The records that follow are to be reproduced exactly. Any pictures in them are left out.
···
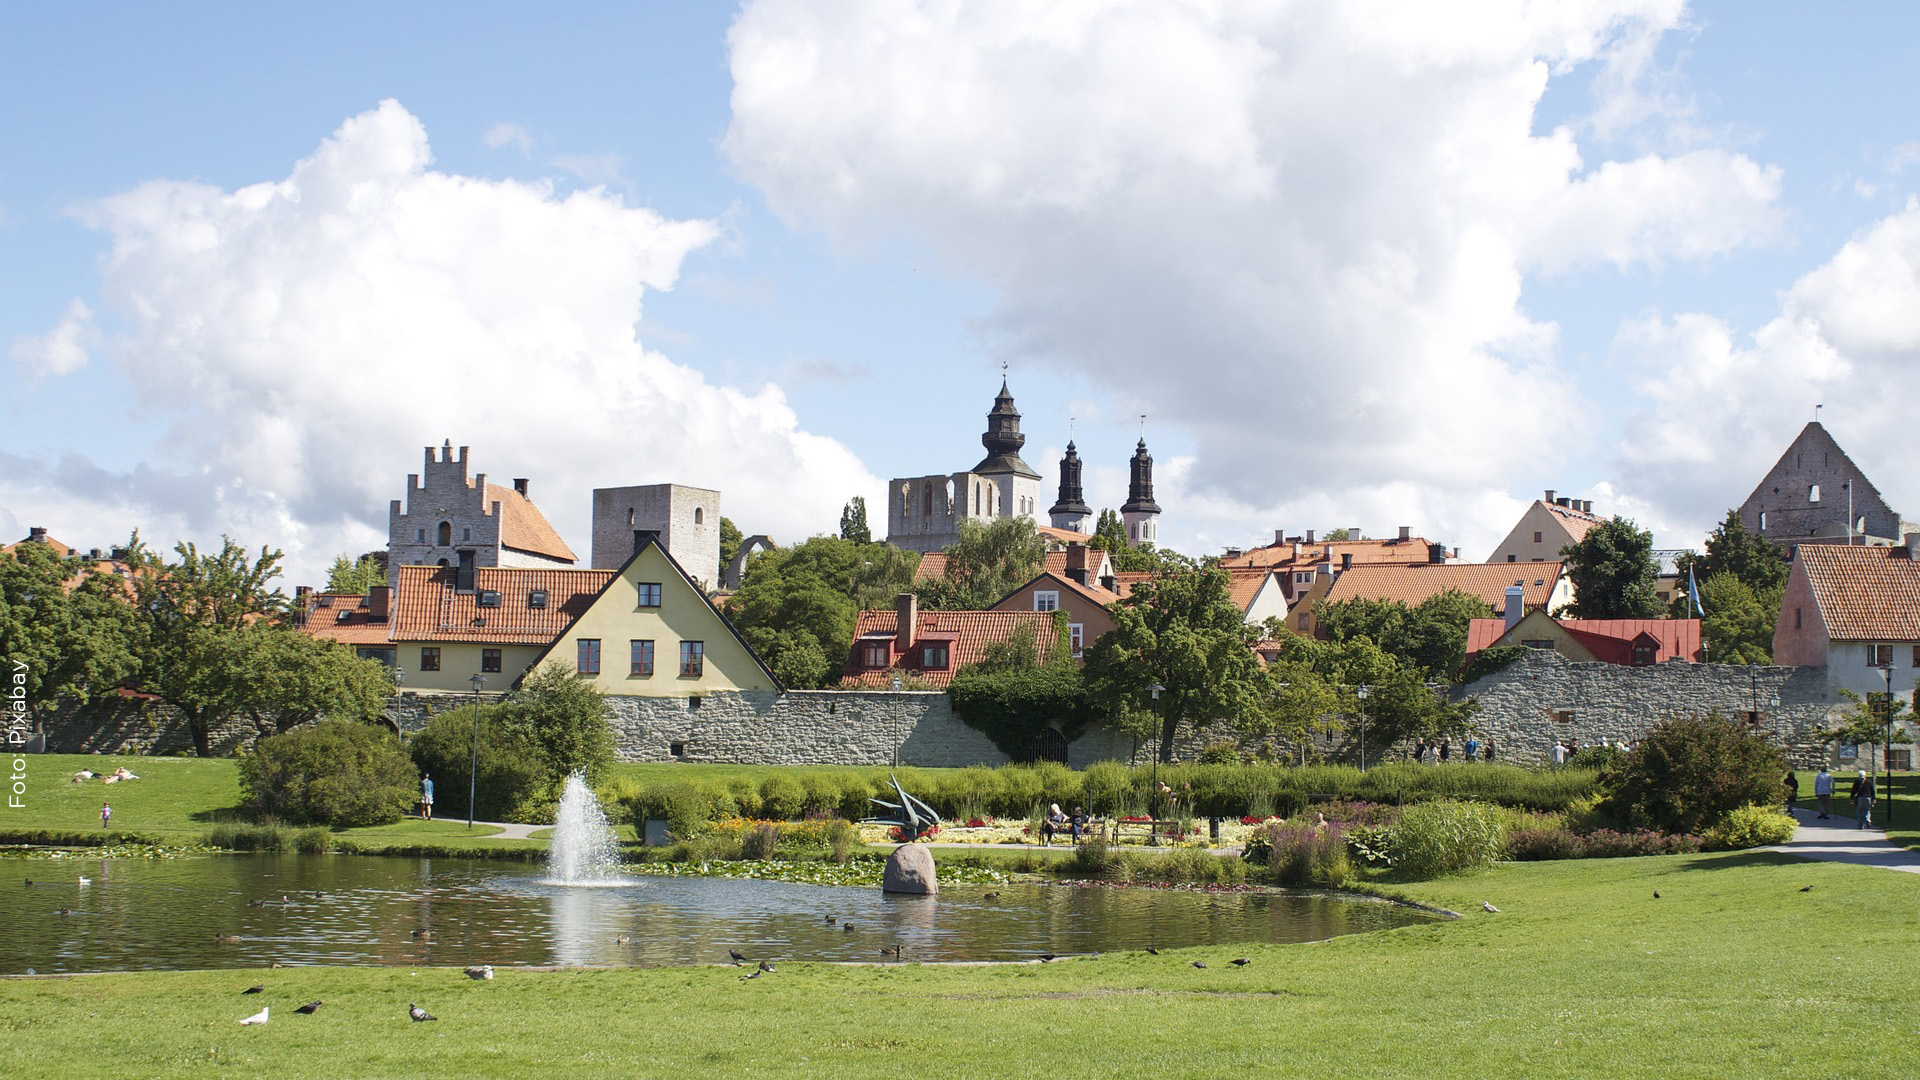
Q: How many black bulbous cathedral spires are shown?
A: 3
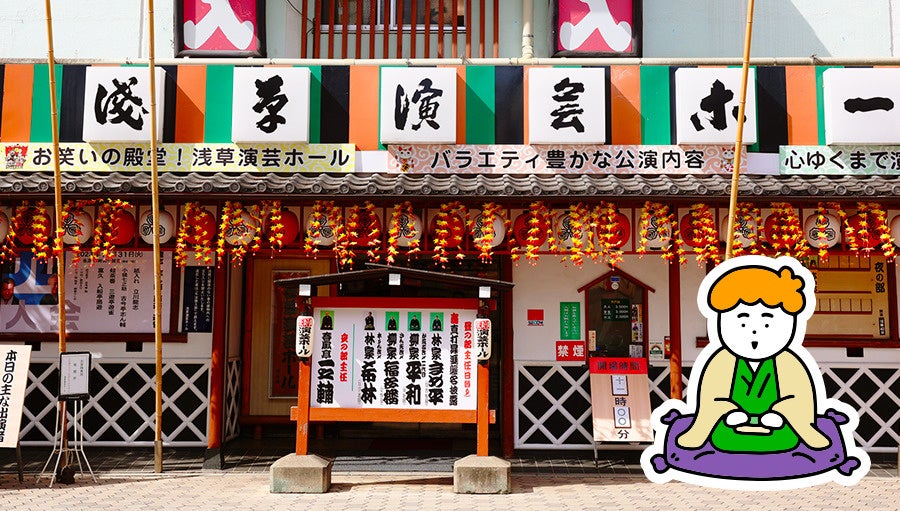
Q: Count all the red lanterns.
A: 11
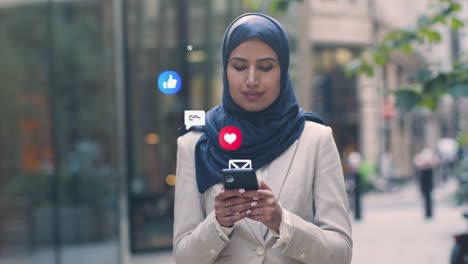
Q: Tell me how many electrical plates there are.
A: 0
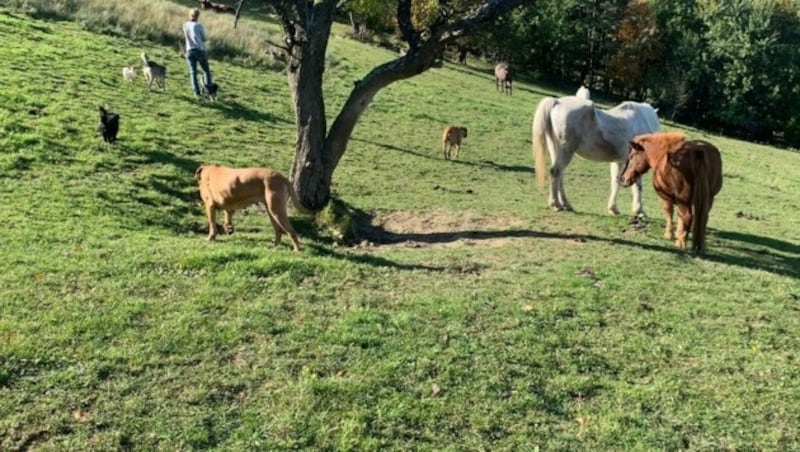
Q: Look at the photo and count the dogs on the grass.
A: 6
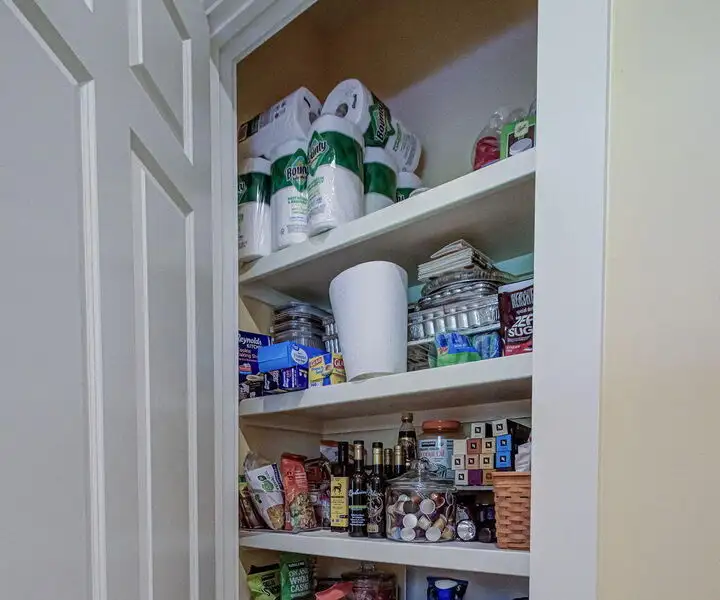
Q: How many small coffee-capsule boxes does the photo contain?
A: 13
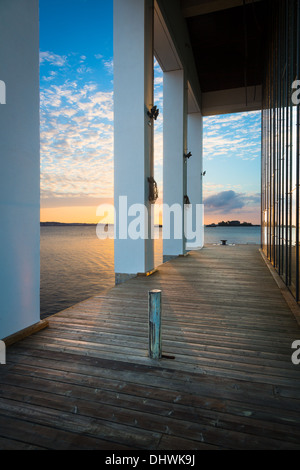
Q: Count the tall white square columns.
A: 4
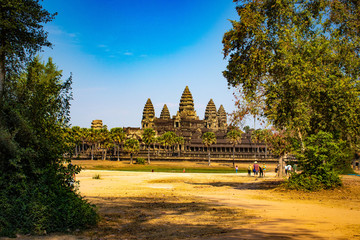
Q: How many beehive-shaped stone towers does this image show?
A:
···
* Response to the task:
Q: How many black bulbous cathedral spires are shown?
A: 3
Q: Count all the red lanterns.
A: 11
Q: Tell me how many electrical plates there are.
A: 0
Q: Look at the photo and count the dogs on the grass.
A: 6
Q: How many small coffee-capsule boxes does the photo contain?
A: 13
Q: Count the tall white square columns.
A: 4
Q: How many beehive-shaped stone towers does this image show?
A:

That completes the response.